↓↓↓

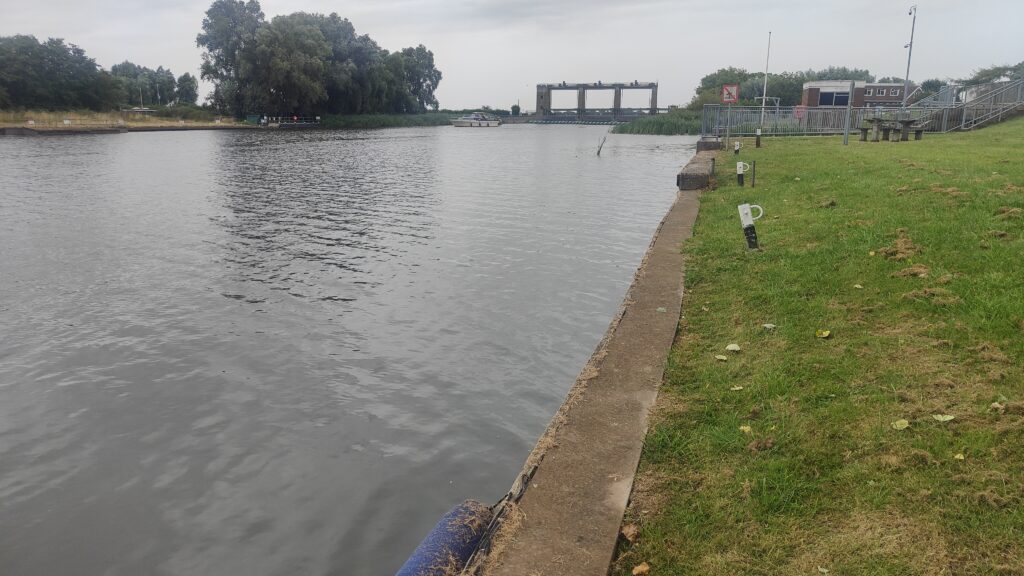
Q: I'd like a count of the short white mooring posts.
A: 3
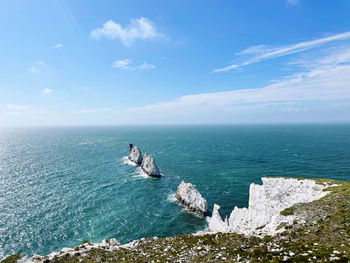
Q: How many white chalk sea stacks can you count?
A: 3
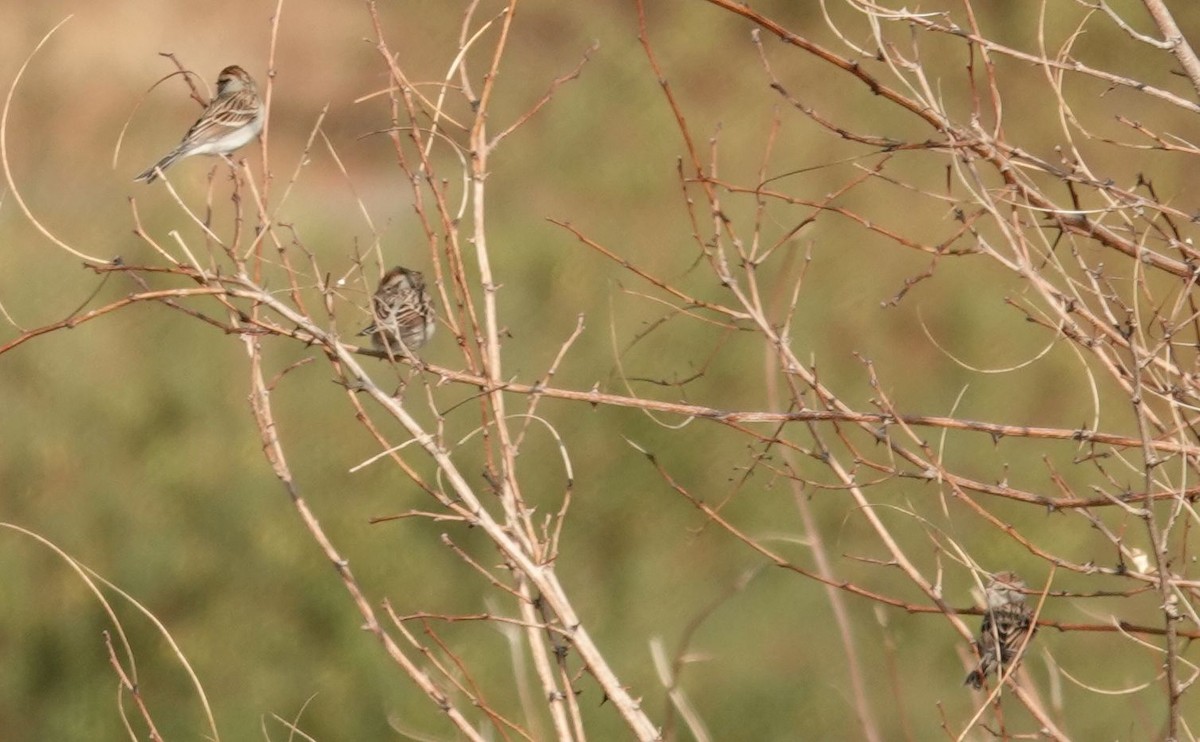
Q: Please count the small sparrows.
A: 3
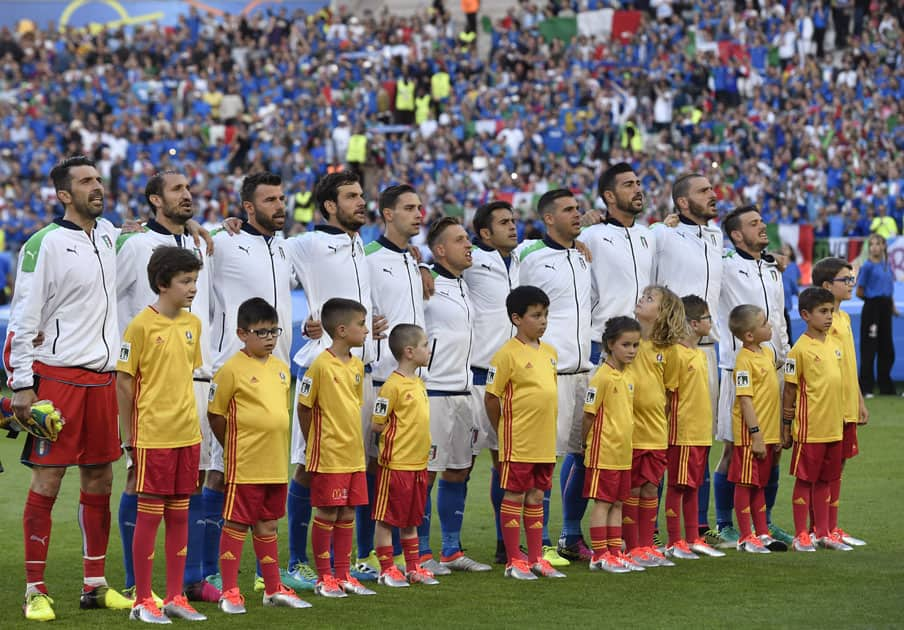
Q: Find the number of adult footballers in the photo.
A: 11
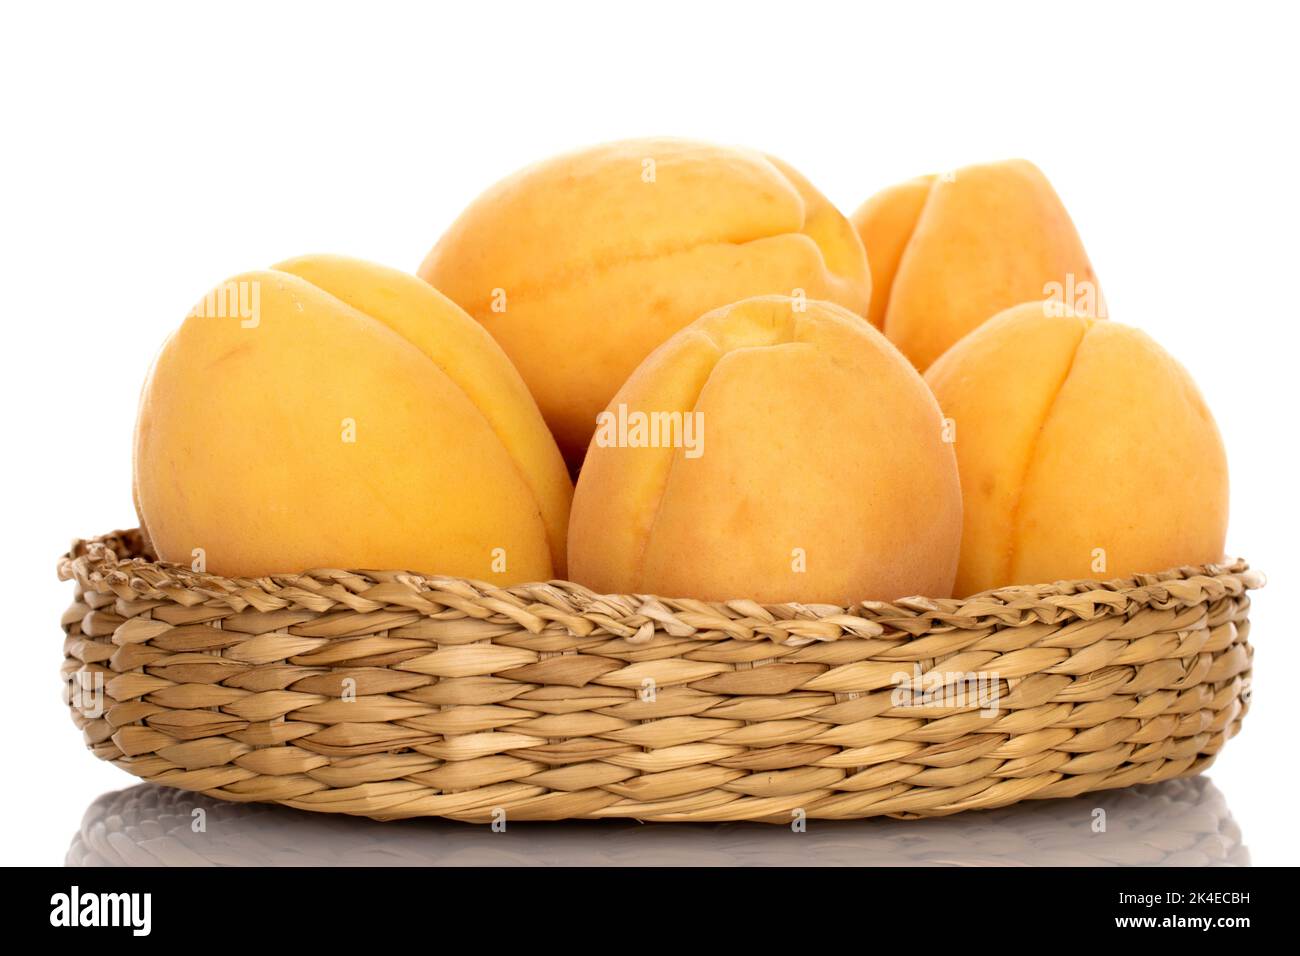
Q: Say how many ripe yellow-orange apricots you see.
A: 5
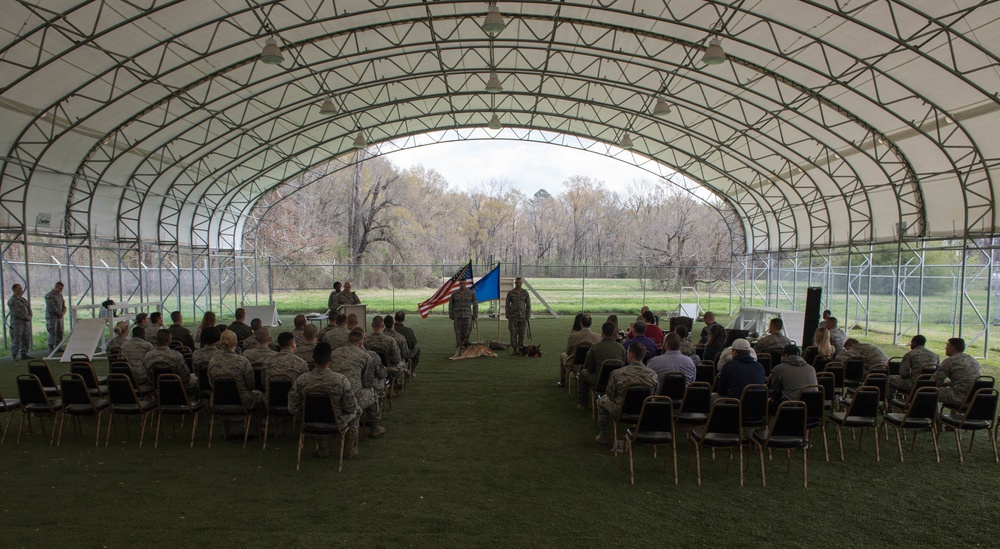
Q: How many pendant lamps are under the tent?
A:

↑↑↑

All lines from the one containing "Q: How many white" to the last line of the records above, and no others, should be returned unchanged, without pictures.

Response area>
Q: How many white chalk sea stacks can you count?
A: 3
Q: Please count the small sparrows.
A: 3
Q: Find the number of adult footballers in the photo.
A: 11
Q: Say how many ripe yellow-orange apricots you see.
A: 5
Q: How many pendant lamps are under the tent?
A:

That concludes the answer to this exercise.